▶ What the task asks
Provide nothing except how many lines of the data contain the word "this".

▶ Available records
BEGIN

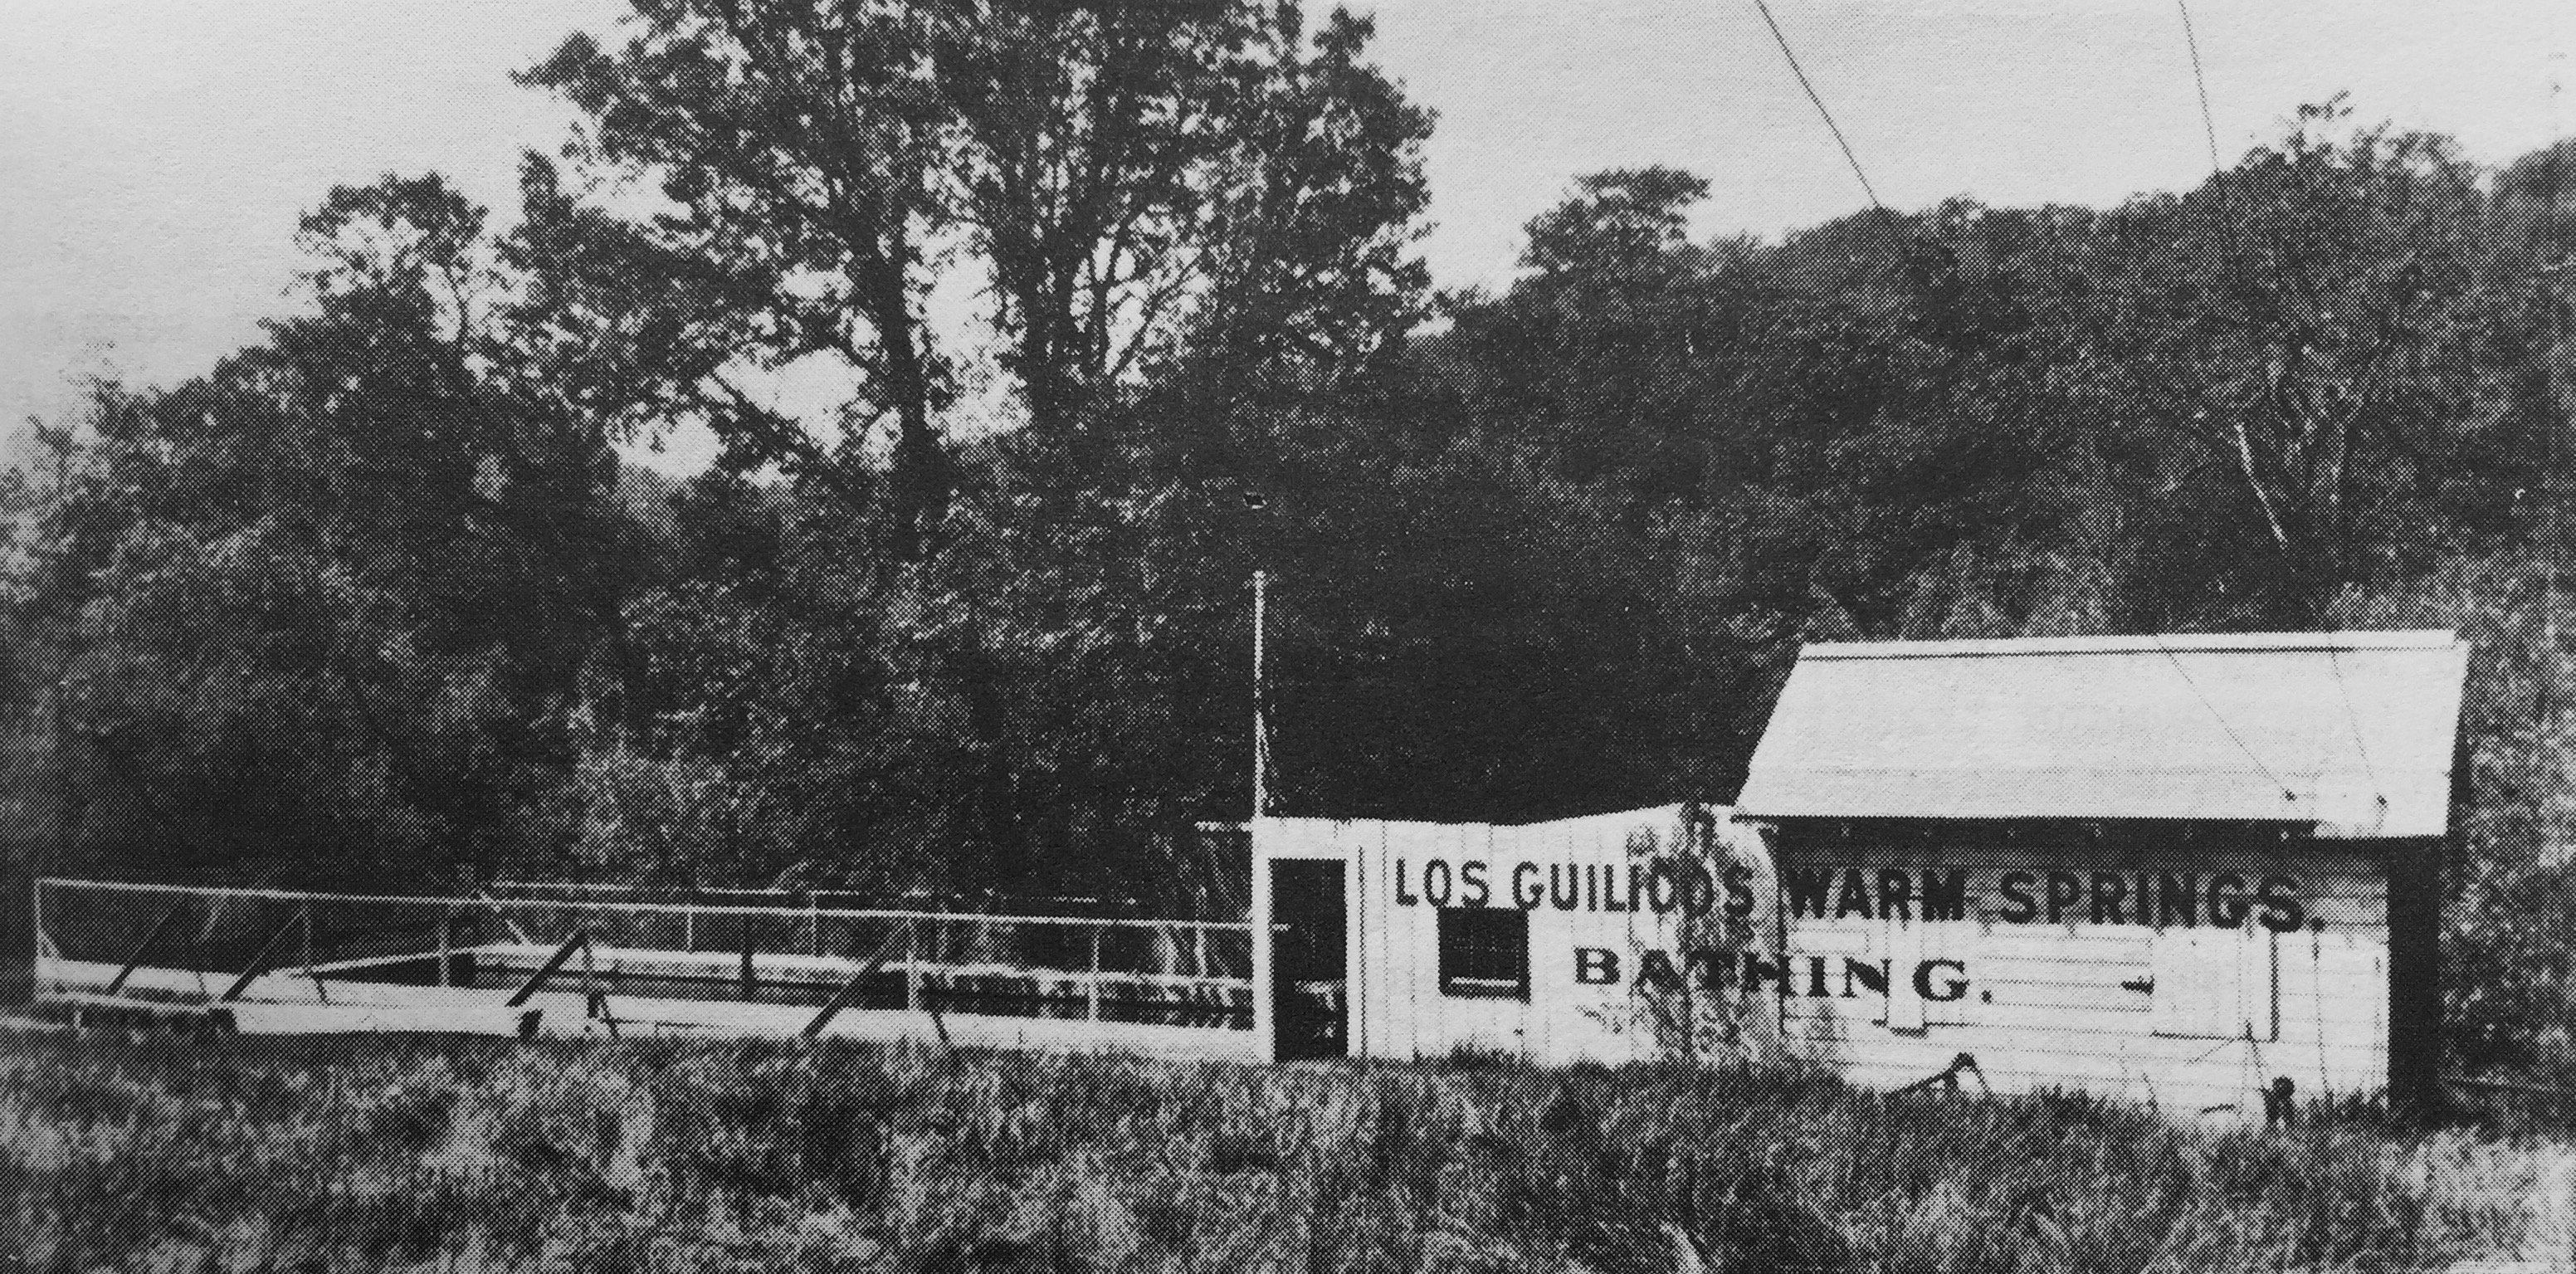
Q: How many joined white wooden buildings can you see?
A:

END
BEGIN

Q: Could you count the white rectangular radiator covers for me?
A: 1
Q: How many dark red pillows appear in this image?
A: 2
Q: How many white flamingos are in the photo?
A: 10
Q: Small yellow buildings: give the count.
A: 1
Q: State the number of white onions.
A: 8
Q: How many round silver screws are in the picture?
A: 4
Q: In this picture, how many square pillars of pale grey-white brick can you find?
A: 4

END

▶ Your response
2